Data to process:
┌────────
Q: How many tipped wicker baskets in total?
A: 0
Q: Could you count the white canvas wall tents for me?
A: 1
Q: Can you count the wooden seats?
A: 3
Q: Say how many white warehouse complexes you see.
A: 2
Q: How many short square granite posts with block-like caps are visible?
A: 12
└────────
┌────────
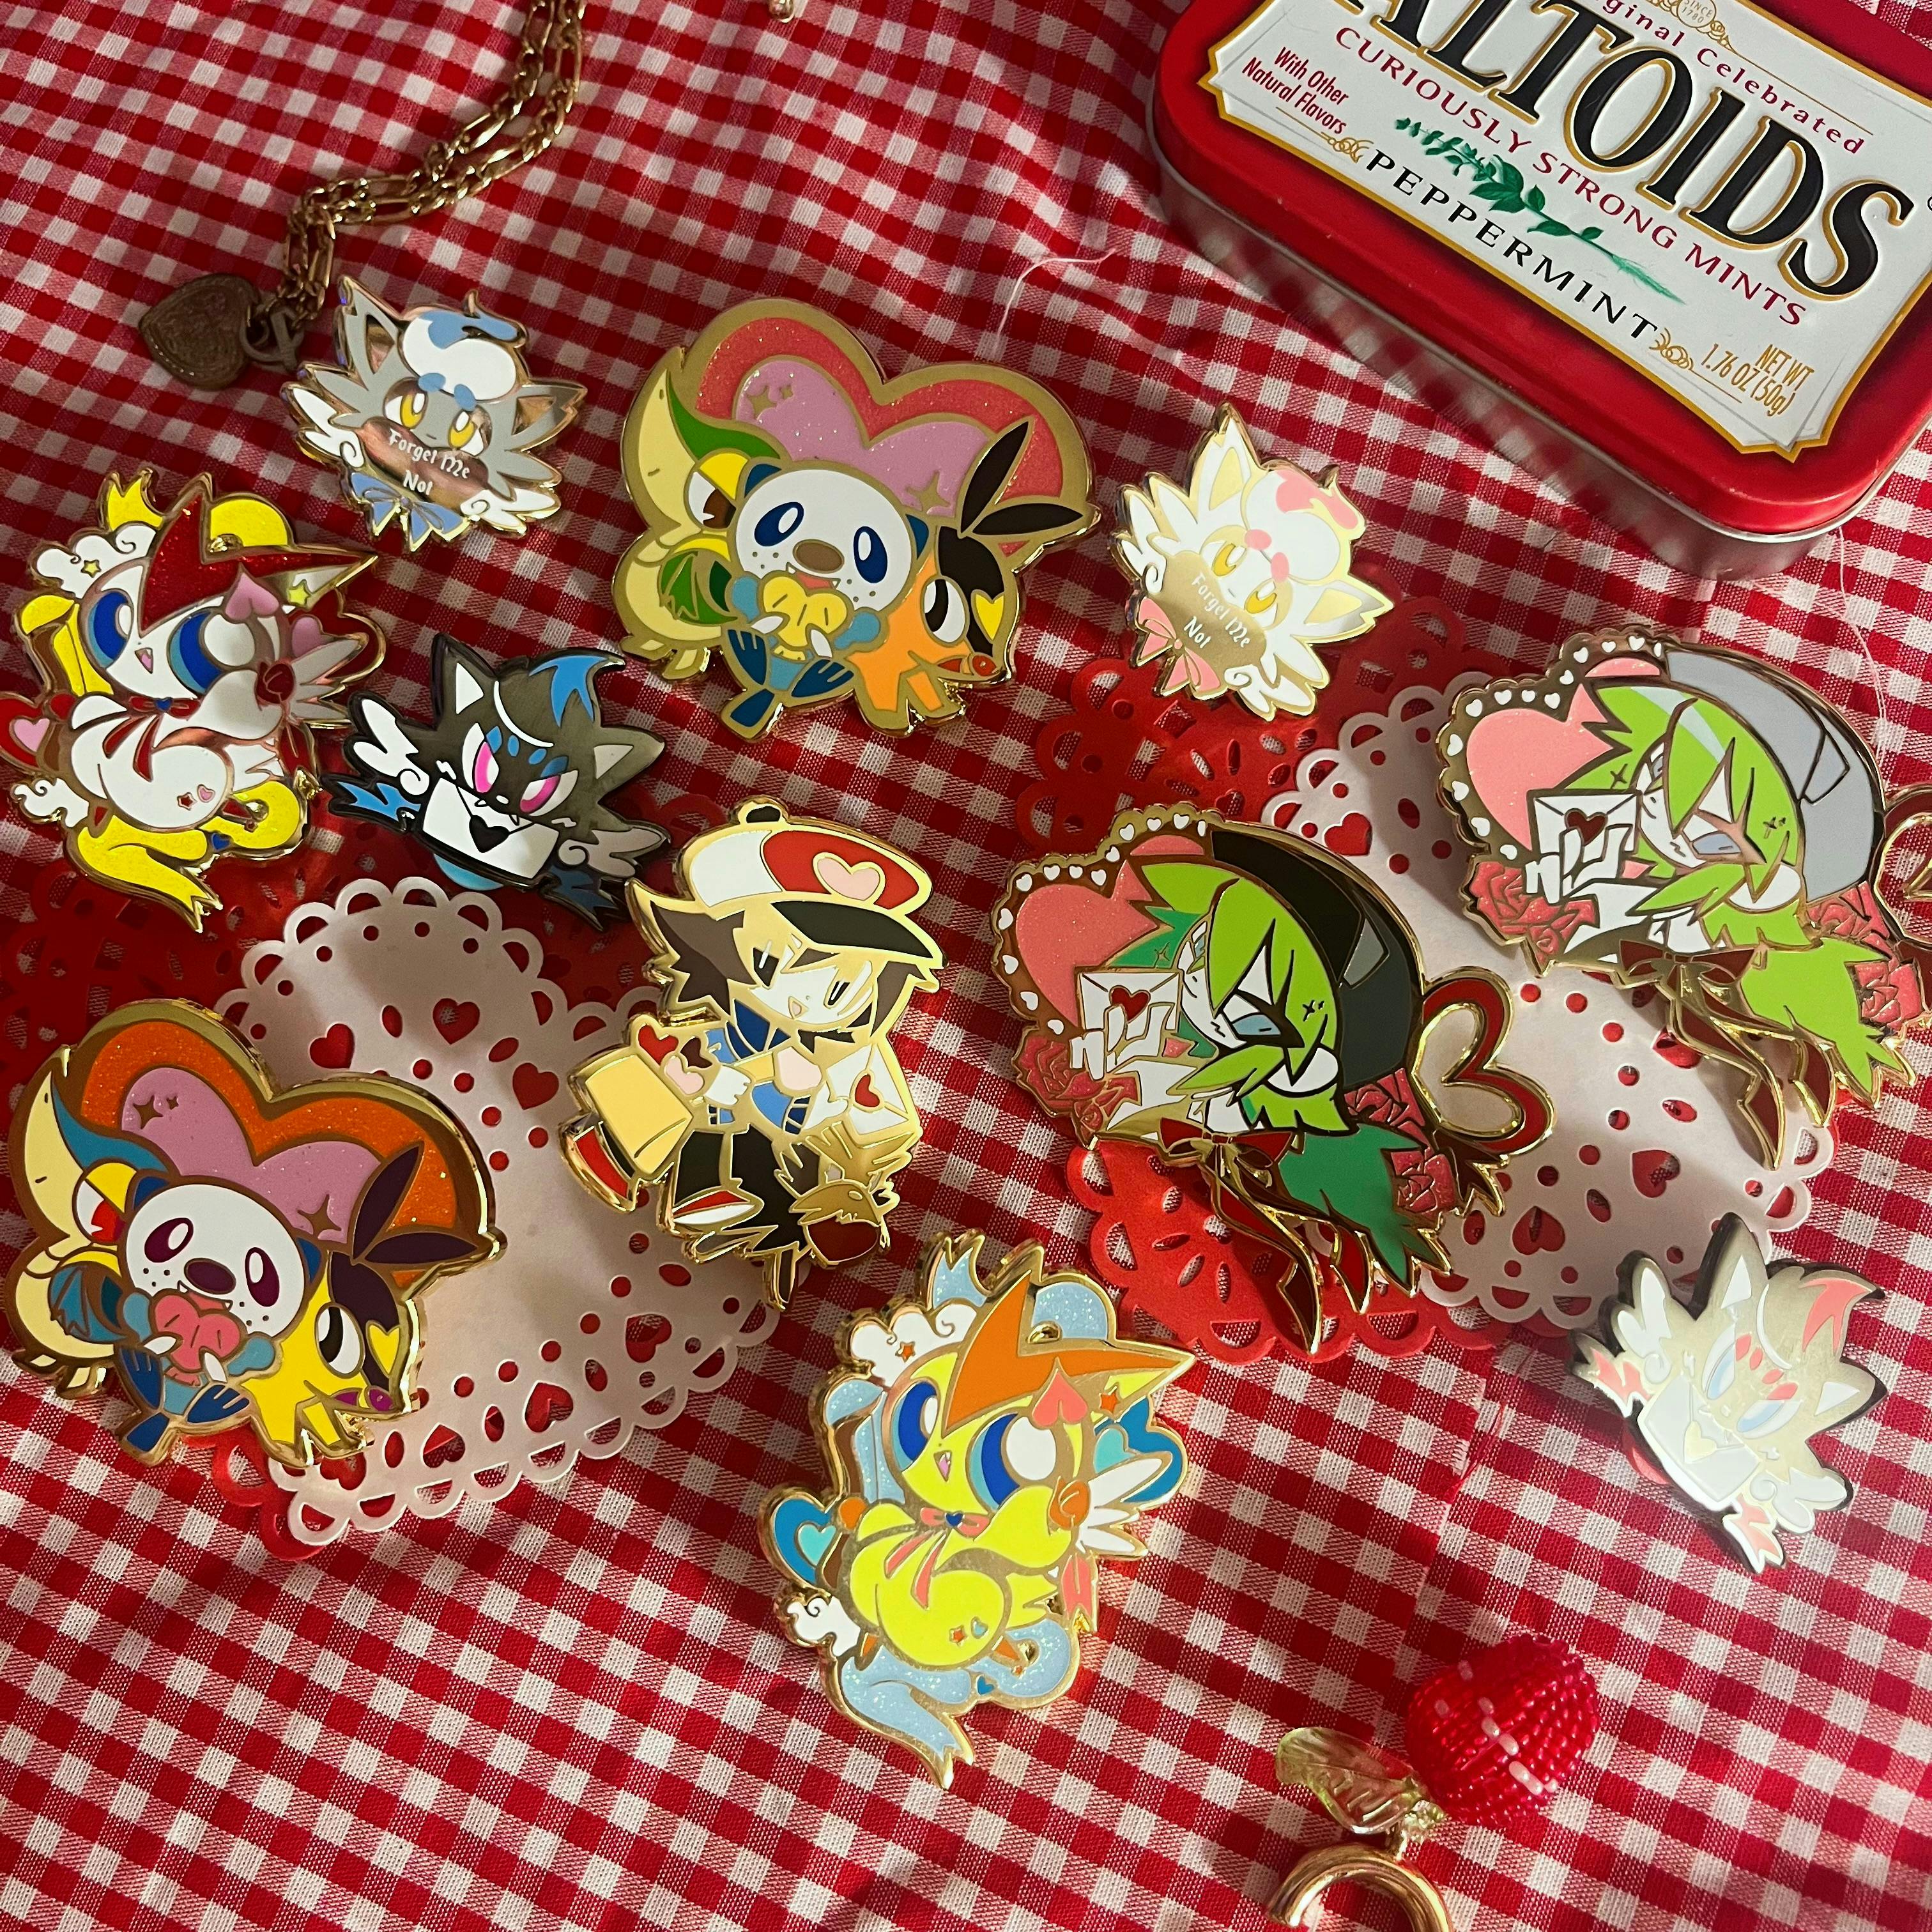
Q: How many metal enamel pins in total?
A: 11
└────────
┌────────
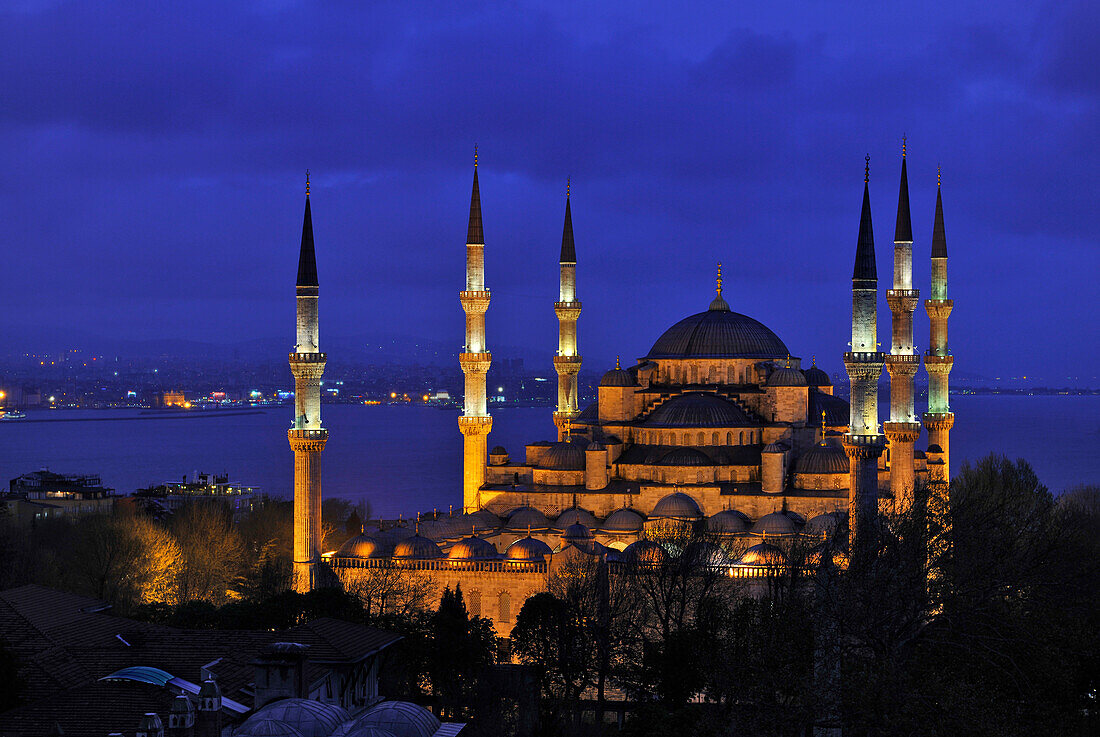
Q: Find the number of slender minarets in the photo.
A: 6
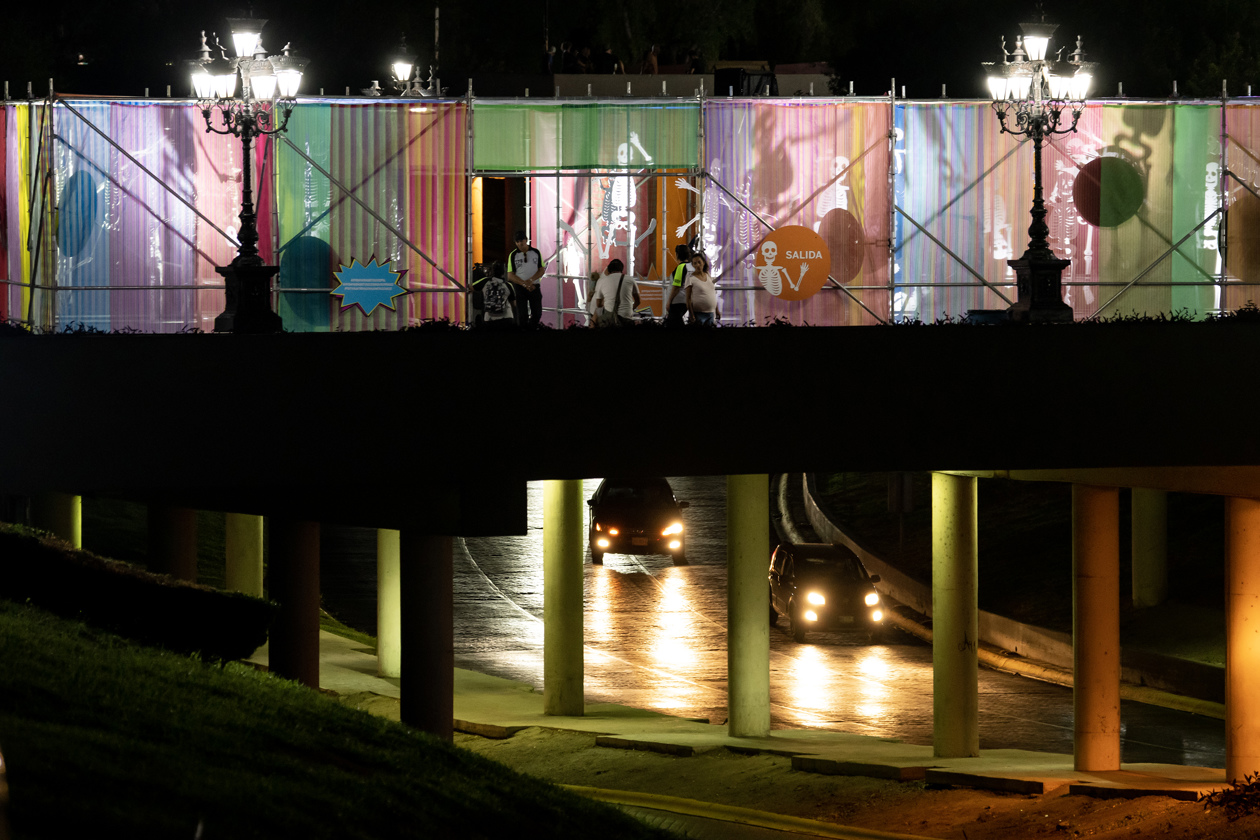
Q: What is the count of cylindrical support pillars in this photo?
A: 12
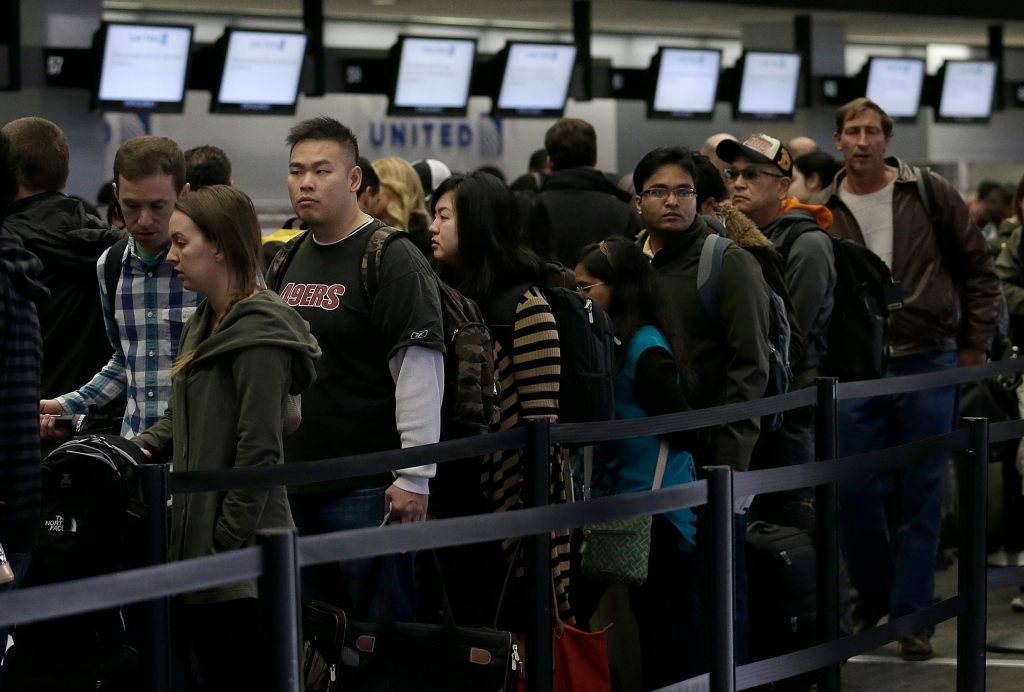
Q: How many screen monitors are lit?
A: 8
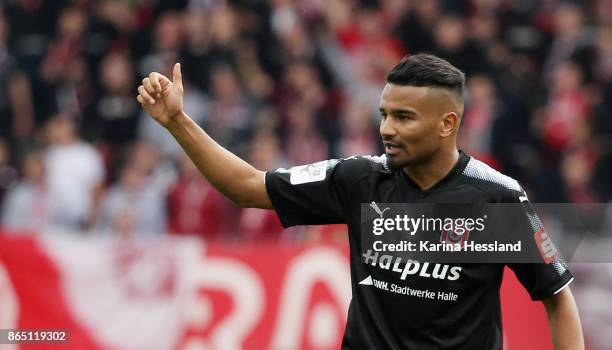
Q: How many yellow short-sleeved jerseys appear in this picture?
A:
└────────
Problem to work on:
Return every line in the listing that contains the word "white".

Answer to the exercise:
Q: Could you count the white canvas wall tents for me?
Q: Say how many white warehouse complexes you see.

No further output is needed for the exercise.